La dificultad para comprender la variabilidad de la actividad convectiva de verano en el suroeste de Estados Unidos y el noroeste de México, resulta ser de las más complejas tanto en la escala sinóptica, como en la mesoescalar y la topográfica, ya que estas suelen ser muy diferentes entre ellas. Por ejemplo, los movimientos atmosféricos a mayor escala pueden controlar la distribución del vapor de agua y la estabilidad o inestabilidad general en la atmósfera.

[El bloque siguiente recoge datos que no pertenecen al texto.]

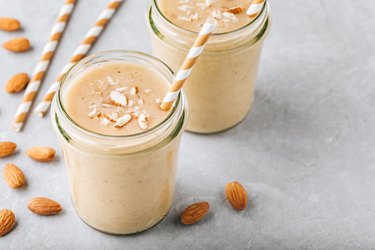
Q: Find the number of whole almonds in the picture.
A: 10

Respecto a la variabilidad espacial a escala regional, se ha demostrado que la influencia geográfica de las lluvias monzónicas se centra principalmente en la Sierra Madre Occidental y en el noroeste de México, según el científico M. Douglas, esto es específicamente en los estados mexicanos de Nayarit, Sinaloa y Sonora; dichas regiones en México reciben hasta el 70% de su precipitación anual en los meses de julio, agosto y septiembre.

Por otro lado, la variabilidad temporal y espacial, están directamente relacionadas con la topografía, de hecho, existen grandes diferencias estacionales en términos de intensidad y extensión de área de la lluvia monzónicas, particularmente para las regiones montañosas del este de Sinaloa y Sonora.